Want to extend your life expectancy?

“That was fun,” I said to Dan as we drove home. “And part of the fun is our crew, isn’t it?” He agreed.

 

Our Family Kitchen crew

Dan and I are on a team that filled more than 200 take-out boxes with hot meals last evening. Family Kitchen is a non-profit in town that provides daily meals for the homeless and disadvantaged in our community.

 

Photo: Family Kitchen website

The volunteer work at Family Kitchen is enjoyable. But the social aspect—the conversation and laughter and catching up with each other—makes it even more fun.

Over the past couple of decades, a growing stack of evidence has shown that social behavior—including helping others—improves our mental and physical health and extends life expectancy. 

This quote, by husband-and-wife journalists Nicholas Kristoff and Sheryl WuDunn, is from their book, A Path Appears. The couple writes about their on-the-ground interviews in third world countries to assess needs and suggest best practices for assisting. (Sometimes our best intentions can cause more harm than good, depending on the cultural norms.) 

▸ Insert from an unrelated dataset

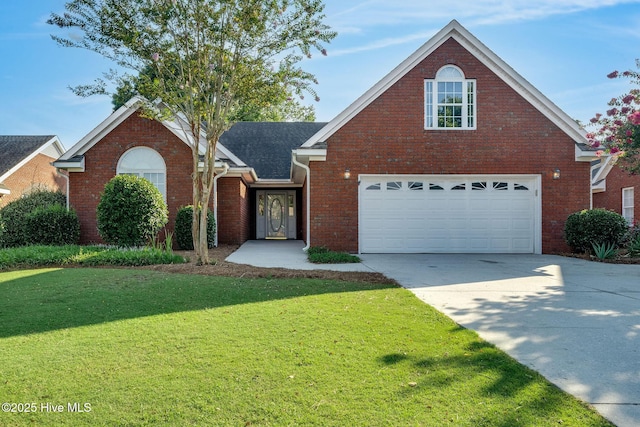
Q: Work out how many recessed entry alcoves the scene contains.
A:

Looking for ways to serve was one of the things that bolstered my first husband and me during his cancer years. Giving back and finding meaning gave us courage as we grieved the relentlessness of this disease.

For several weeks after Dan’s wife died of cancer, all he wanted to do was hunker down at home—go nowhere, do nothing, see no one. 

But the men from his church called and said, in essence, “You’re coming with us. We’re going to do some renovations on Shepherd’s House for homeless women. We need you for an electrical project at Ochoco Family Conference Center. You and I are going to Mexico to deliver textbooks and assist the locals.” Turns out, this was part of his healing process.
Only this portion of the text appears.